# stupid movies



## Eric (Jan 28, 2009)

i think i hate watching movies where the ending is the typical movie ending, everything turns out okay, guy gets the girl, or he becomes famous etc... you get the point

i watch those movies and im like yeaaaaa! i want to be just like that, than i realize i cant be right now because i have shitty dp, and the second i stop the watching the movie, i just want to go jump off a cliff.

i really just want to see a movie where the ending is depressing as all hell, no happy ending

how about everyone else?


----------



## Matt210 (Aug 15, 2004)

I don't mind either. There are plenty of movies that end with horrific scenes where absolutely nothing is solved, or where things are just left in the air. In some ways that is satisfying because you feel it is most true to life.

But often we need to see stories where the guy gets the girl, the guy whos life falls apart pieces it back together, and so on and so forth.

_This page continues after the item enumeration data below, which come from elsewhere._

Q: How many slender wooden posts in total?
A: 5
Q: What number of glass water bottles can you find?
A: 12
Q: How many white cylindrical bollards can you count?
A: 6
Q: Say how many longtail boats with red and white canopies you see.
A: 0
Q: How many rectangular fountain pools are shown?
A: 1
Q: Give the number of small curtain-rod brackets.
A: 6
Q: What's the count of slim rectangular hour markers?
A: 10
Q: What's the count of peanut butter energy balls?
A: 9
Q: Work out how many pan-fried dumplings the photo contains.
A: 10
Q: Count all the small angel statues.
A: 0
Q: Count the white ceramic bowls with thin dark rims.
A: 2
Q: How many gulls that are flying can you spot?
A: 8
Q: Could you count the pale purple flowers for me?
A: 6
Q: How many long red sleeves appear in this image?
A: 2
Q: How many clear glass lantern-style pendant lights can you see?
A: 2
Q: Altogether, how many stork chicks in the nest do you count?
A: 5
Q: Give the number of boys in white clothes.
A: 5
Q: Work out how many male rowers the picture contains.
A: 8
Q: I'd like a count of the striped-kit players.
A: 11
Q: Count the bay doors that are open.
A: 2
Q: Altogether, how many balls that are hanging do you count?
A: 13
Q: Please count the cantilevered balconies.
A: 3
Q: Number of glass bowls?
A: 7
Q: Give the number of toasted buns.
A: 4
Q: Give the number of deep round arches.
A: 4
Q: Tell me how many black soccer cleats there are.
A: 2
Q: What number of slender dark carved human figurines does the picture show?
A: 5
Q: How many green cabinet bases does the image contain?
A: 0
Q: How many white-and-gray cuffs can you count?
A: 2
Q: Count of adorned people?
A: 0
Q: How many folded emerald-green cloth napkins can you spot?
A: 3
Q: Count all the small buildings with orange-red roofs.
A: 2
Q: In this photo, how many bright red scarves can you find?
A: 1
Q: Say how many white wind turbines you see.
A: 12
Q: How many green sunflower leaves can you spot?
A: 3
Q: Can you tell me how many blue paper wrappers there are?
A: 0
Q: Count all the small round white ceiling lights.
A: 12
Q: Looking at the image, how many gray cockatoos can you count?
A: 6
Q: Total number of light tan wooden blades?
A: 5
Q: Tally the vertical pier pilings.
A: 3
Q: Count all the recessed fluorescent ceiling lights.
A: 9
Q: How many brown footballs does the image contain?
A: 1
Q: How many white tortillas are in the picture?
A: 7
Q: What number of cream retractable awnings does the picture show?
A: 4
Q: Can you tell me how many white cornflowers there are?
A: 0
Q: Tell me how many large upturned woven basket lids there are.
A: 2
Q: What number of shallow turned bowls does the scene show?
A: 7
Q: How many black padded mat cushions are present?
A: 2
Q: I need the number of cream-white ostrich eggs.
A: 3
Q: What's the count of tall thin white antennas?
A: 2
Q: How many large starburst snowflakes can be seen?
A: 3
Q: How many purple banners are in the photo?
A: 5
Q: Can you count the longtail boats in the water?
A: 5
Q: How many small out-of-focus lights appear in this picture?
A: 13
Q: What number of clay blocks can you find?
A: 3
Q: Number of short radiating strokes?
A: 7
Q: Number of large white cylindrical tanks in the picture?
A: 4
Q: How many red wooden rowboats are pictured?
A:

Its escapism to a certain extent - but sometimes life works out like that. We can dream.


----------



## Eric (Jan 28, 2009)

i wish my life worked out like the movies, than life would just be great, sometimes it starts to look and sound like a movie, and than the ending comes, and there is no happy ending, just falling a part, like glass shattering down in front of you, and usually it never picks itself back up, i just have to start from scratch, which is the goddamn position i am right now


----------



## drawynitsed (Dec 14, 2008)

I get the same feeling! I'm watching a movie or a tv series or reading a book and it ends all perfect like... and I get depressed.


----------



## SistA HazeL (Aug 10, 2008)

There's a difference between movies and real-life.


----------



## Guest (Feb 22, 2009)

I can't get engrossed in movies or much TV either, I don't watch much TV infact because I know it isn't real, I know that they are acting. I die laughing when I hear people discussing soap operas etc as though they are really happening or when a sad episode is on and they cry! They cry...for fucks sake. TV sends people to sleep, I say throw away your TV...burn it, smash it up.
It pisses me off because there is enough suffering in the world already and these people..pretend to suffer...WHY? I have never understood it. Like get real.


----------



## Do.I (Jan 24, 2009)

I love television and films. Dialogue on well written productions is so more 'real' than the real life equivalents. I have a thing where I will have in my mind how a conversation should go (the clever answers, responses, and jokes from all involved) and when it doesn't happen like that I am always disappointed. Scripts can be written with so much more care than natural dialogue can, and as such good productions just seem more real. My favourite example is Aaron Sorkin who always has excellent dialogue in his films and tv shows, and I can't help but think if real life was as interesting I might snap out of the DP. If you're not sure try watching the funeral scene in West Wing: Two Cathedrals (You tube), the I Am God scene from Malice (also on youtube), and both the you can't handle the truth scene and the scenes between tom cruise and the newspaper stand guy in A Few Good Men. If life were as well written as that, then it would be too interesting to worry about DP.


----------



## Matt210 (Aug 15, 2004)

Yay Aaron Sorkin haha - Am currently obsessively re-watching The West Wing after going through Studio 60 recently. Fantastic show.

I'm with you Do.I - TV and film are great and offer an awesome escape. Films can be so powerful for me. Sometimes I feel I relate more to characters in movies than I do with people in real life.


----------



## Guest (Feb 22, 2009)

Matt210 said:


> Sometimes I feel I relate more to characters in movies than I do with people in real life.


Exactly, but doesn't that tell you something?

You all want to live your life to a script, that's boring not interesting, wheres the spontaneity?

Sure it's safer I suppose.

Life is as interesting as you make it, that can't happen if you're watching TV and sending your brains to sleep.


----------



## Do.I (Jan 24, 2009)

Matt210 said:


> Sometimes I feel I relate more to characters in movies than I do with people in real life.


I'm with you there. I've always identified with characters in TV. On the West Wing it was Josh. Clever but makes mistakes when he gets cocky, and is far more stressed than anyone else. Friends it was Chandler, using humour as a defence mechanism, and awful with girls. Studio 60, Danny Trip has the job I want....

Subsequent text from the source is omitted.